ANGELINI: When I first started this, I had no idea how prevalent Goldenrain trees were. We started getting tips so we drove all over creation looking for them, and then we discovered this one right on our doorstep, so…
SHAPIRO: Sorry, was that one of them?
BAKER: Yes, so this is a baby.
ANGELINI: The really large tree that’s behind these hollies, that’s a Goldenrain tree.
SHAPIRO: You know, it’s funny. They don’t look out of place. They blend right in.
ANGELINI: I know, a Taiwanese tree, but here in DC you’d never know that it was anything special.
SHAPIRO: And as the trees have traveled the U.S., so have the Soapberry bugs.
ANGELINI: So this sidewalk and down by the base of that tree is where we’ve actually collected most of the bugs that we used.
SHAPIRO: Used, that is, back in his lab.
[SOUNDS OF LAB DRAWER OPENING, GLASSWARE CLINKING]
SHAPIRO: You see, Angelini studies evolution. And something remarkable has happened to the population of Soapberry bugs feeding on Goldenrain tree seeds. They’ve adapted. Fast.
ANGELINI: It was discovered that their mouthparts were now about 30 percent shorter.
SHAPIRO: That’s because the seedpods were smaller. And that’s not all.
ANGELINI: They were making more babies, the babies lived at a higher rate, and their flight muscles were also smaller. Basically all this evolutionary change had happened in about a hundred generations, so in about 50 years. And in evolutionary terms that’s remarkably fast.
BAKER: Very fast cause if you think about evolution we think millions of years, thousands of years. We can see it in a lifetime.
SHAPIRO: Baker and Angelini want to know which of the Soapberry bug’s 15 thousand genes have made these evolutionary changes possible. But it’s not just about this bug.

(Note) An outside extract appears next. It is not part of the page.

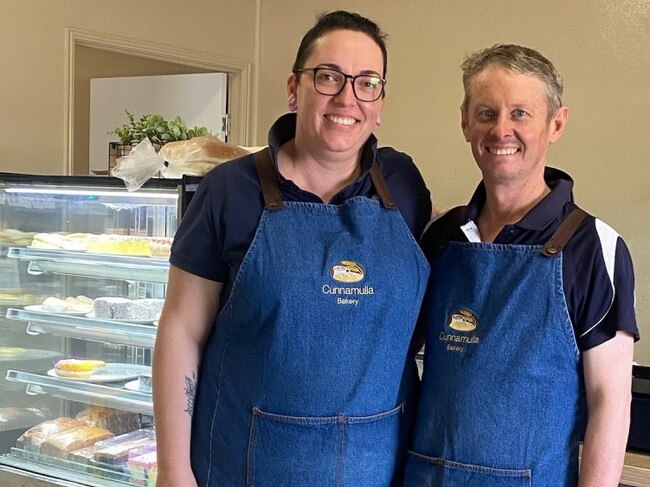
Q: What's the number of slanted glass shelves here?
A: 3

ANGELINI: I mean it’s easy to look around in the world and see biological diversity and that arises through evolution. And what we really want to do is we want to be able to understand at a fundamental, at a genetic level, what is producing this diversity that we see.

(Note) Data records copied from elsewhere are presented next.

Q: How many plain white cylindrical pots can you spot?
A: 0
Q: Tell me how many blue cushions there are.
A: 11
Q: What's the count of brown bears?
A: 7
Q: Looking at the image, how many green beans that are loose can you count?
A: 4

SHAPIRO: Darwin’s theory of evolution relied on observing species that had already diverged from one another. But the Soapberry bug is an example of evolution in action – in the wild, and inside the span of a single researcher’s career. Angelini wants to know all the genetic differences between the new population of bugs on the Goldenrain tree and those still living on the Balloon vine in Florida. That’s the big dream. But until then, he and Stacey Baker will go on corralling hundreds of Soapberry bugs.
BAKER: Got ’em.
SHAPIRO: Oop!
BAKER: Oop, lost ’em.
SHAPIRO: For Living on Earth, I’m Ari Daniel Shapiro.